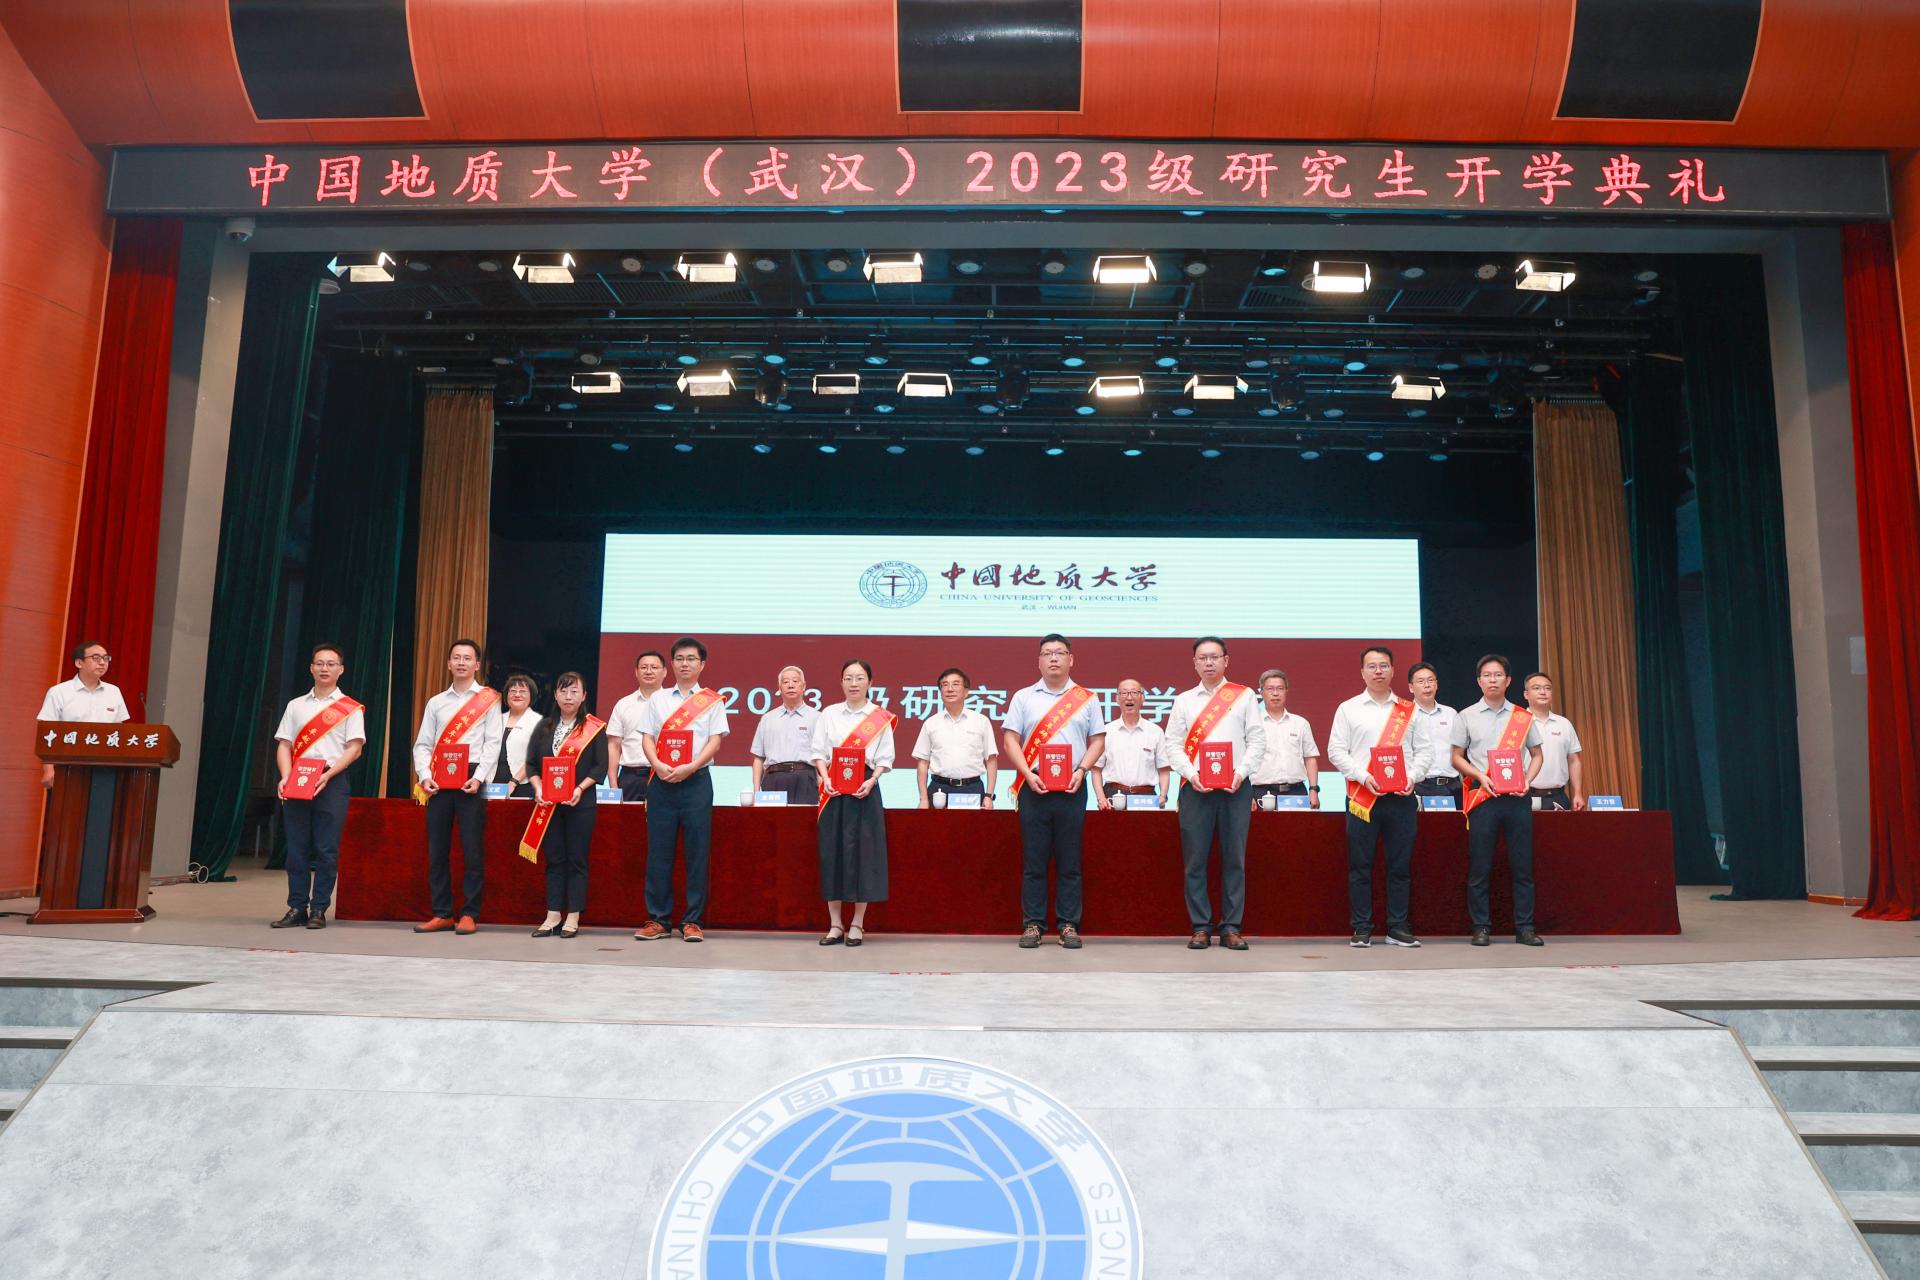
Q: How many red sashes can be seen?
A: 9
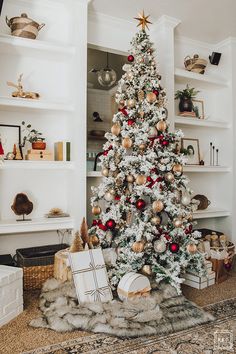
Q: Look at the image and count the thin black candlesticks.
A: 3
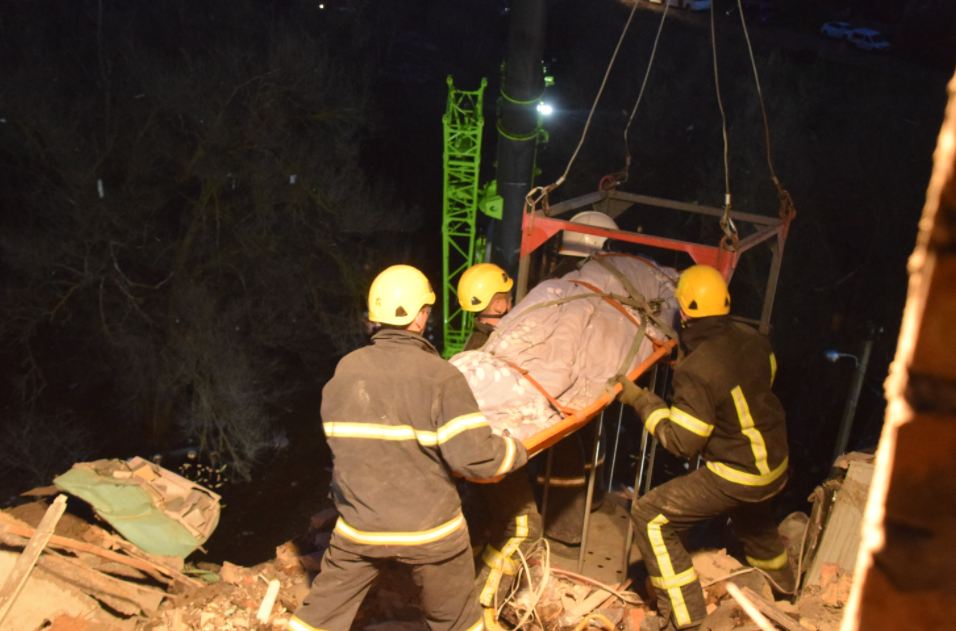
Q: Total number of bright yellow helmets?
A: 3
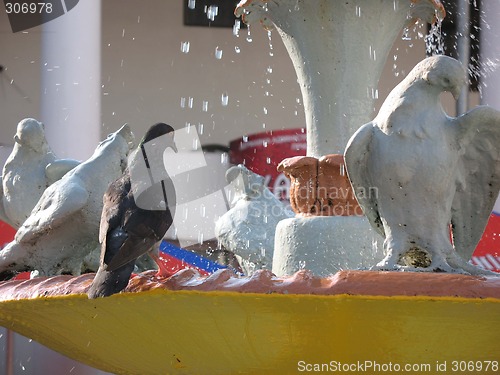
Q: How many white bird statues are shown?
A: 4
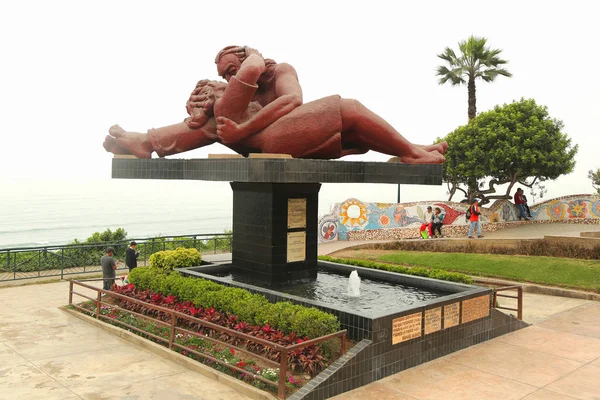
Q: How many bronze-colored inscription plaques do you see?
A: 6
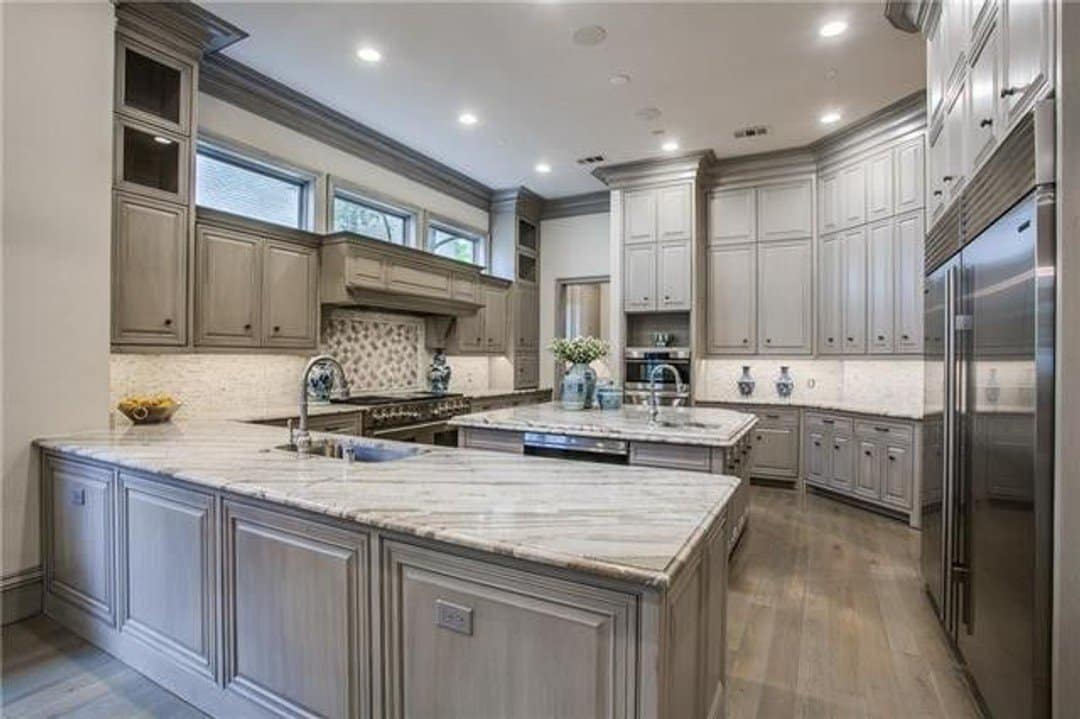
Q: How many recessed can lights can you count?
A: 6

WHAT YOU SHOULD DO:
The full data, repeated exactly and stripped of its pictures, is the expected answer.

EXERCISE OUTPUT:
Q: How many red sashes can be seen?
A: 9
Q: Look at the image and count the thin black candlesticks.
A: 3
Q: Total number of bright yellow helmets?
A: 3
Q: How many white bird statues are shown?
A: 4
Q: How many bronze-colored inscription plaques do you see?
A: 6
Q: How many recessed can lights can you count?
A: 6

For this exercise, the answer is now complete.